Está claro que la oposición y los «tories» rebeldes no están por la labor de hacer la vida fácil al primer ministro británico, quien sigue asegurando que sacará a Reino Unido de la UE «con o sin acuerdo» el 31 de octubre. Boris Johnson cosechó ayer otra derrota en Westminster después de que la Cámara de los Comunes rechazase su petición para tener un breve receso que permitiera acudir a los diputados «tories» al congreso anual que el Partido Conservador celebra a partir del domingo en Manchester.

Todos los otoños, el Parlamento suspende su agenda durante tres semanas para que sus señorías puedan acudir a las conferencias de sus respectivas formaciones. A diferencia de la polémica derogación que impuso el líder «tory», durante el receso sus señorías pueden seguir con sus actividades manteniendo, por ejemplo, reuniones.

Pero, en un nuevo y simbólico golpe contra las aspiraciones del primer ministro, la Cámara Baja rechazó su propuesta por 306 votos en contra frente a 289 a favor. Es la séptima derrota cosechada por Johnson de las ocho votaciones que se han llevado a cabo en el Parlamento desde que en julio se mudara a Downing Street.

El congreso anual del Partido Conservador se llevará igualmente a cabo. No podía cancelarse porque es una de la citas más importantes para recaudar fondos. Pero, al cierre de esta edición, había muchas dudas sobre su desarrollo porque se dio a entender que Johnson estaría el miércoles en el Parlamento para la sesión rutinaria de preguntas de los diputados cuando supuestamente tiene que dar su discurso en el congreso anual.

La oposición argumentó su rechazo explicando que son momento cruciales por la inminencia del Brexit, proceso sobre el que Johnson ha perdido el control en Westminster.
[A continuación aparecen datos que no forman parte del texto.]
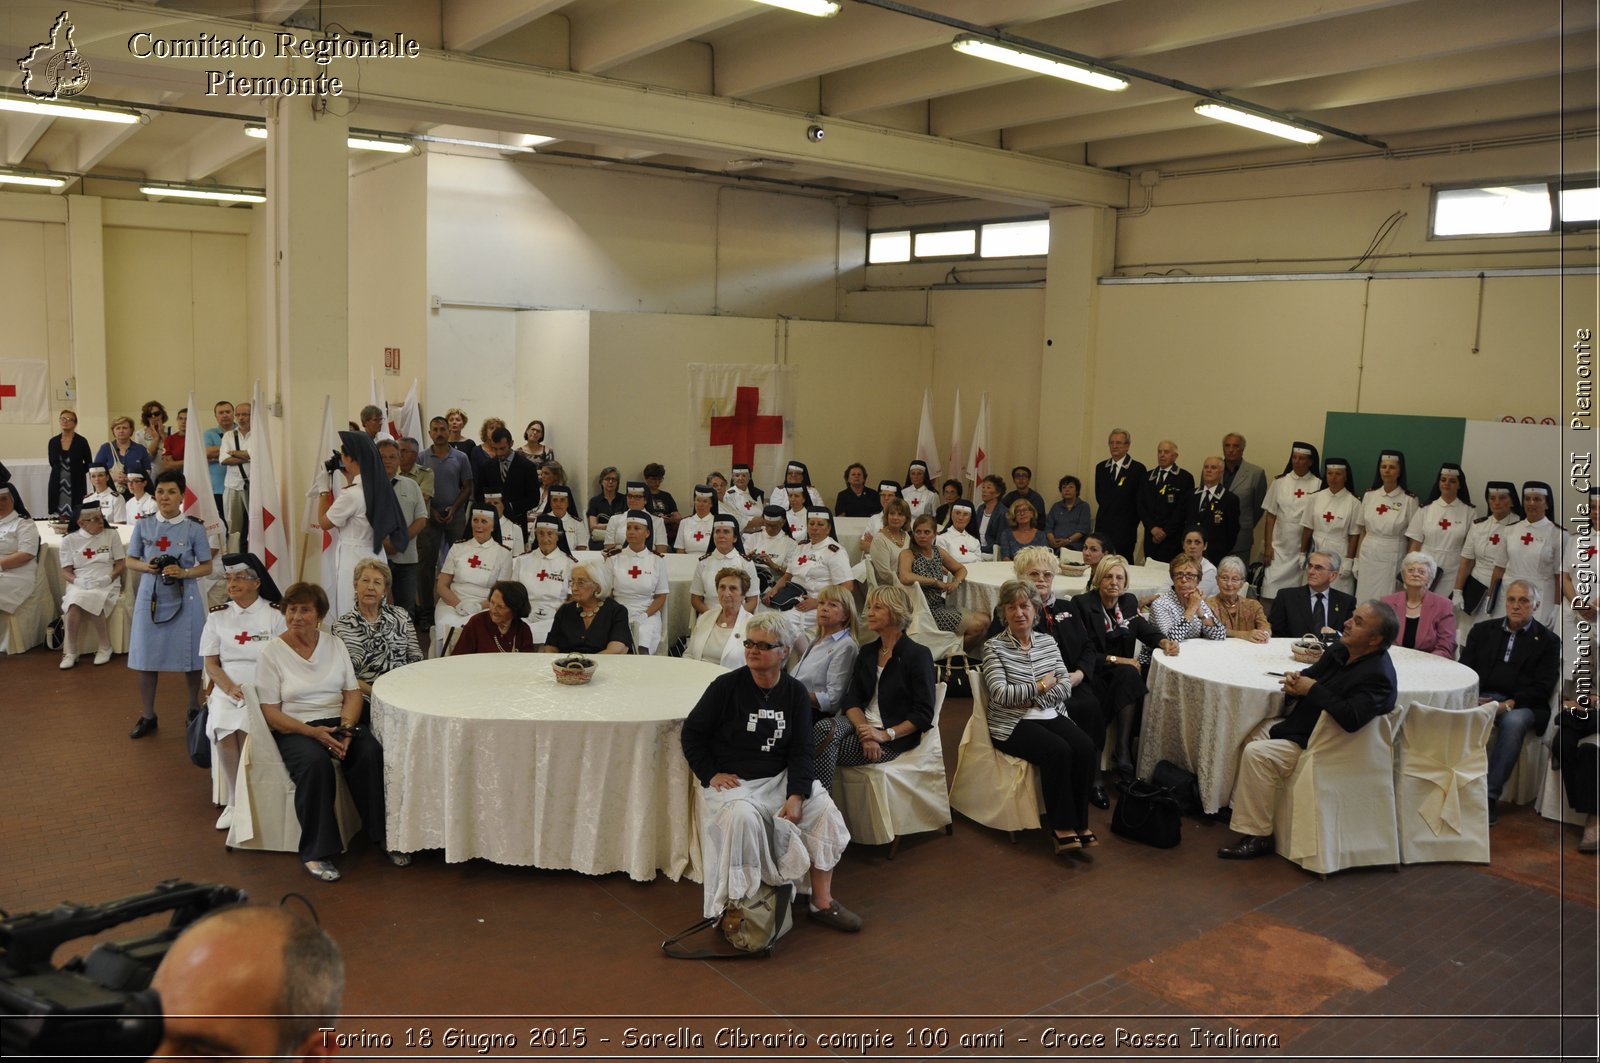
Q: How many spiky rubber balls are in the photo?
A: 0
La «Ley Benn» obliga ahora al «premier» a pedir una nueva prórroga a Bruselas si el Parlamento no ha ratificado un acuerdo de salida el 19 de octubre.

El Gobierno quiere evitar pedir una nueva extensión a toda costa. Su plan es forzar elecciones anticipadas, pero la oposición quiere antes descartar por completo el escenario de divorcio caótico para Halloween. En este sentido, el presidente de la Cámara, John Bercow, aseguró ayer que los comicios no podrían celebrarse ya, como pronto, hasta el 5 de noviembre, debido a los plazos que marca el calendario electoral.

En cualquier caso, Johnson está mostrando una actitud de lo más desafiante y dice sin tapujos que no cumplirá la ley que le exige ahora pedir otra prórroga en caso de que no haya pacto. El «premier» dejó muy claras sus intenciones durante el intenso debate que se alargó el miércoles hasta altas horas de la noche.

El lenguaje del líder «tory» fue de lo más agresivo tachando la Ley Benn de «ley de rendición» o acusando de «traidores» a la oposición. Los diputados le advirtieron de que su tono solo incrementa el odio en la calle en uno de los momentos más delicados para el país, ya que las amenazas a los parlamentarios se multiplican.

La laborista Jess Phillips, una de las que precisamente había denunciado el tono del «premier», tuvo que cerrar ayer su oficina después de que la Policía detuviera a un hombre que amenazó y llamó a política «fascista». La propia hermana del inquilino de Downing Street, la periodista Rachel Johnson, le acusó ayer de emplear lenguaje «de mal gusto» y su tribuna parlamentaria como «el púlpito de un acosador» para «fomentar apoyos» entre el electorado a su plan de Brexit.